[Available data]

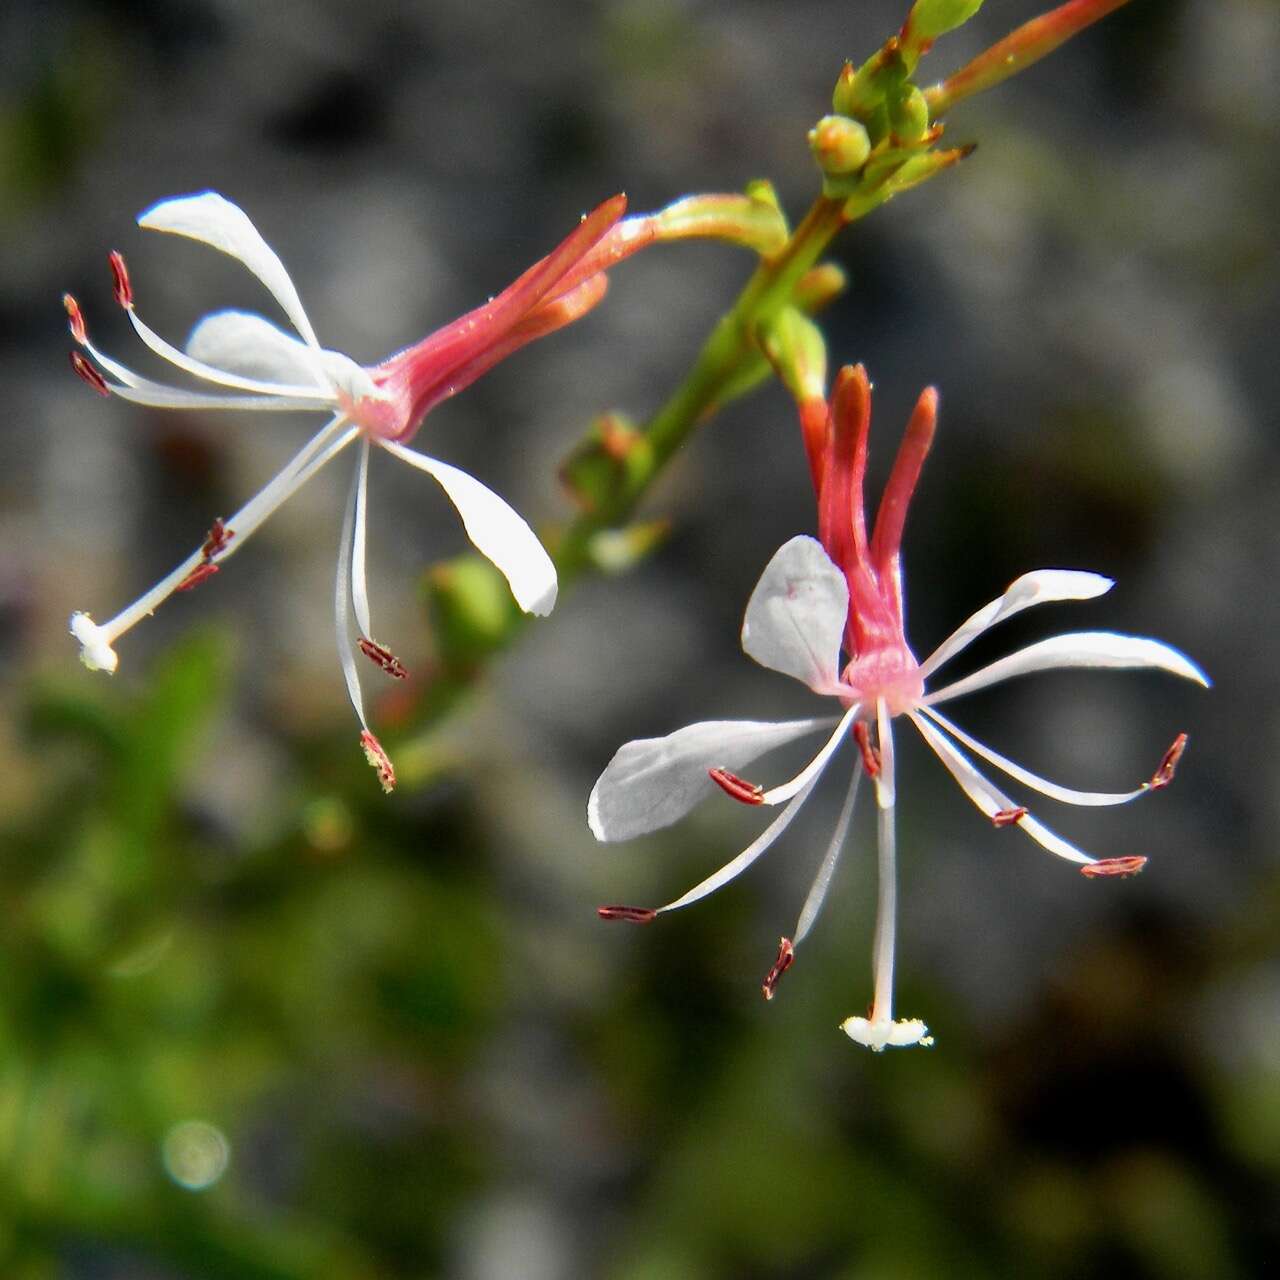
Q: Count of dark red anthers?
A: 14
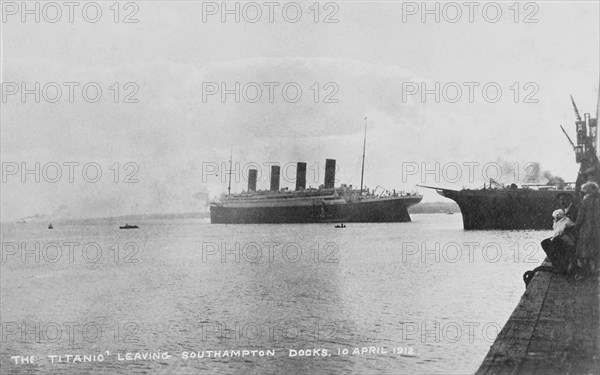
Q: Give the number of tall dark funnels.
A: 4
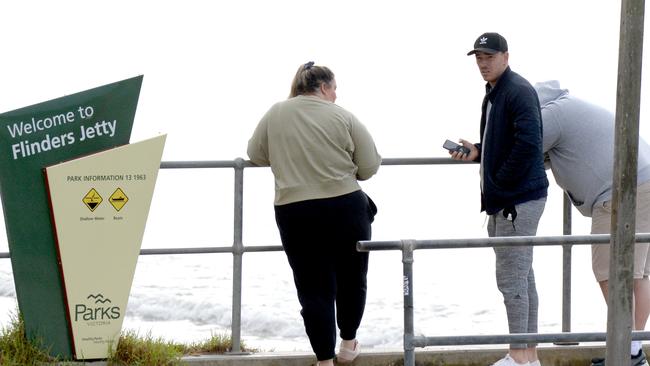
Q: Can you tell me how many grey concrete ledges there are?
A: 1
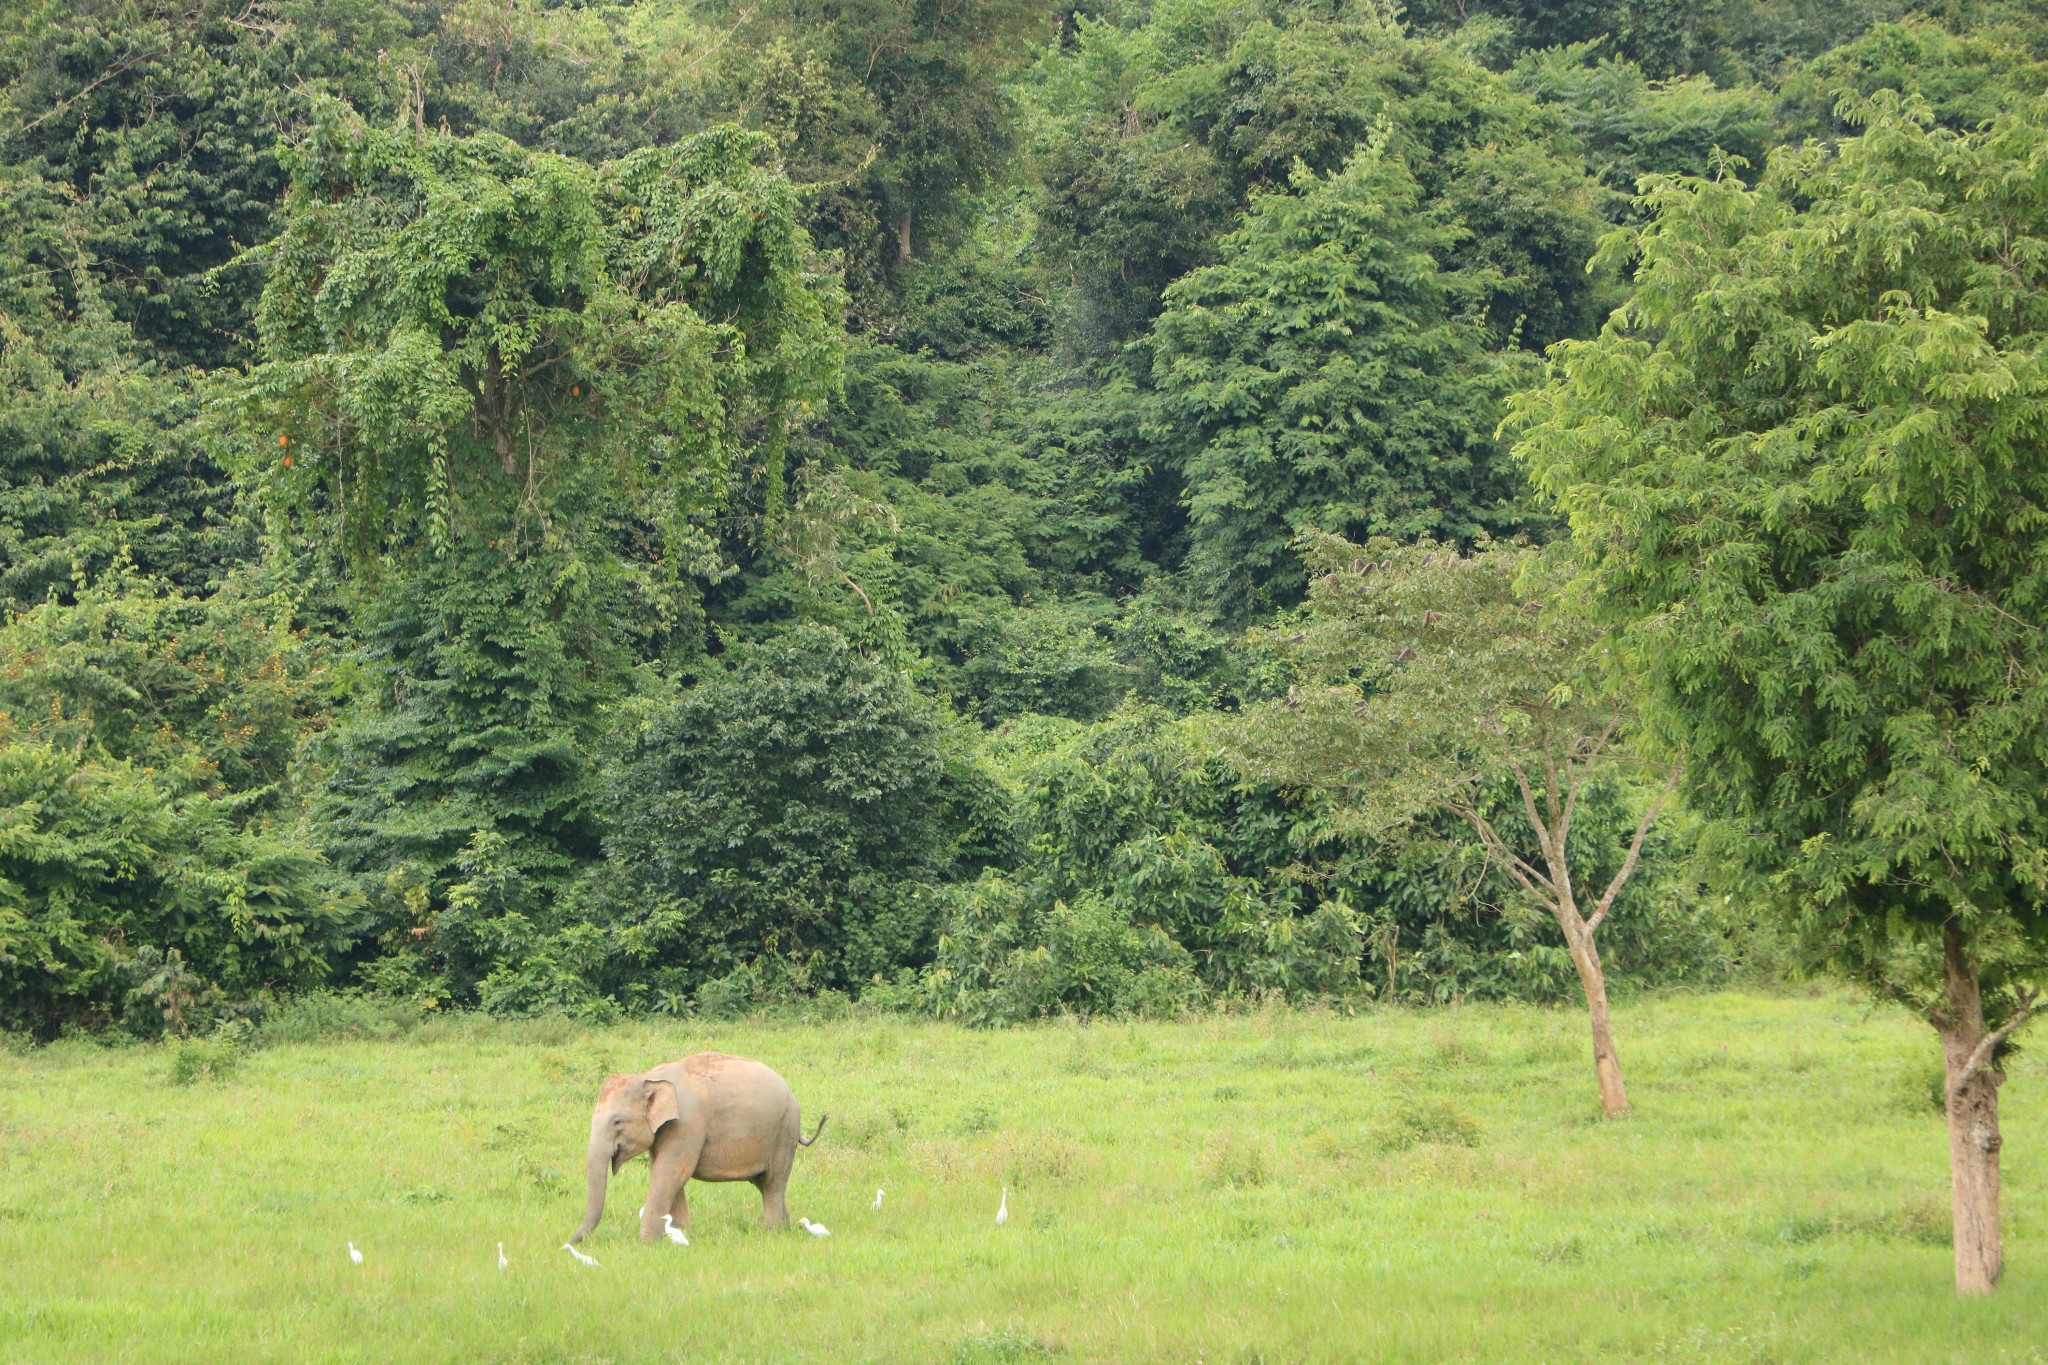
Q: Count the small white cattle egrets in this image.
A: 8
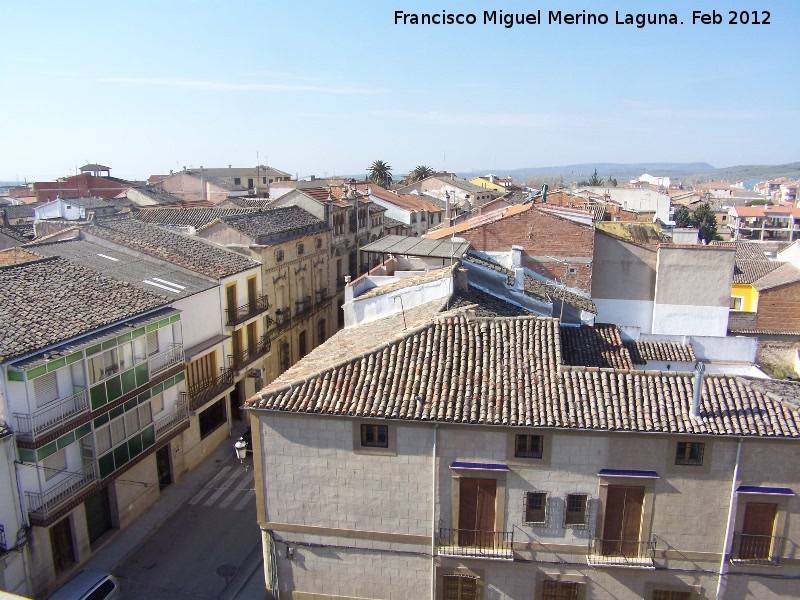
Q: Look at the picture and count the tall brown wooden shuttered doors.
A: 3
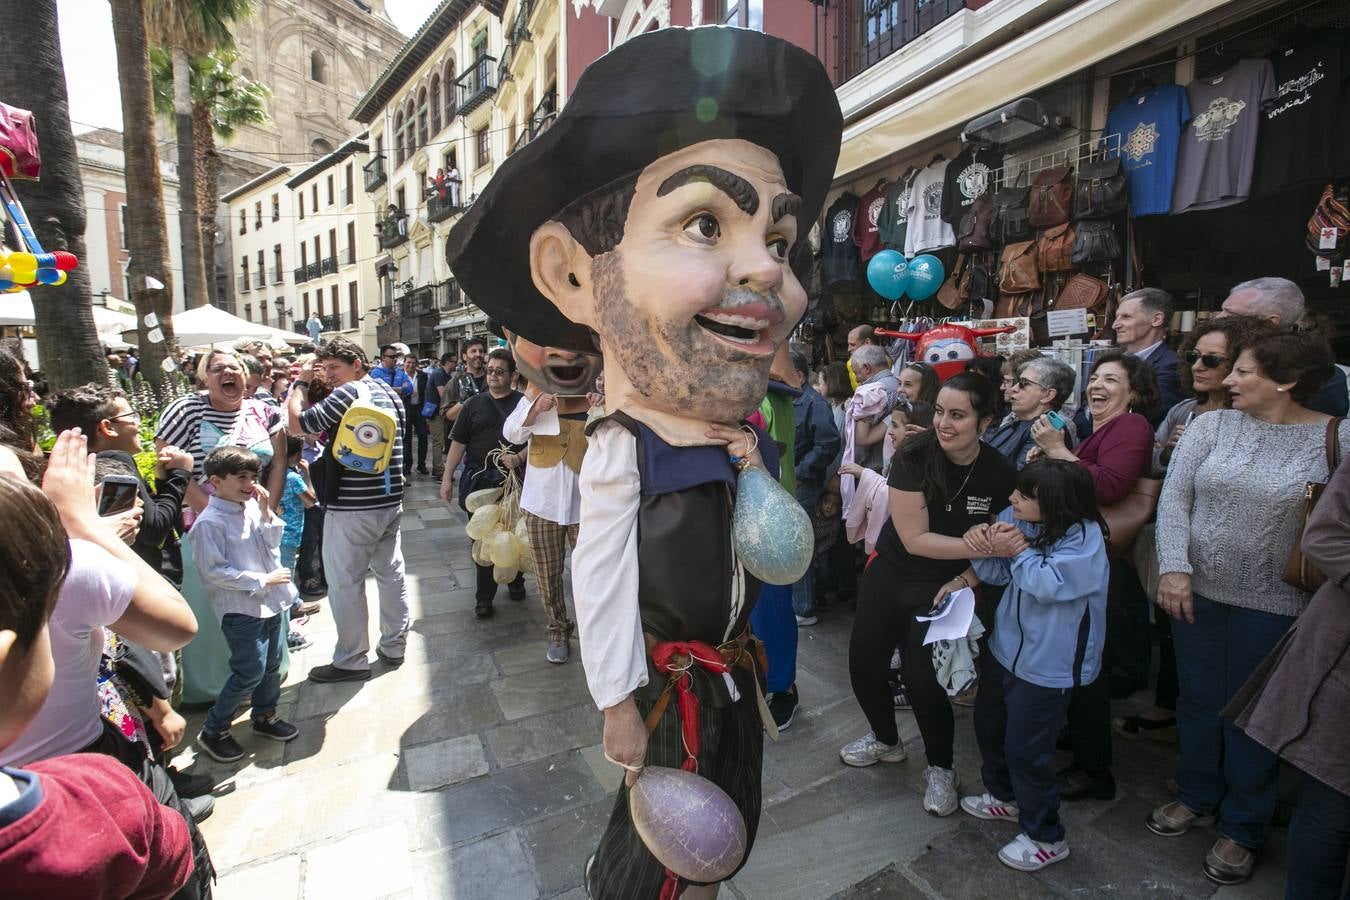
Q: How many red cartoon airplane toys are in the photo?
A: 1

[The task] In your copy, include no pictures, but reproduce all records exactly.

[Task result]
Q: Count of dark red anthers?
A: 14
Q: Give the number of tall dark funnels.
A: 4
Q: Can you tell me how many grey concrete ledges there are?
A: 1
Q: Count the small white cattle egrets in this image.
A: 8
Q: Look at the picture and count the tall brown wooden shuttered doors.
A: 3
Q: How many red cartoon airplane toys are in the photo?
A: 1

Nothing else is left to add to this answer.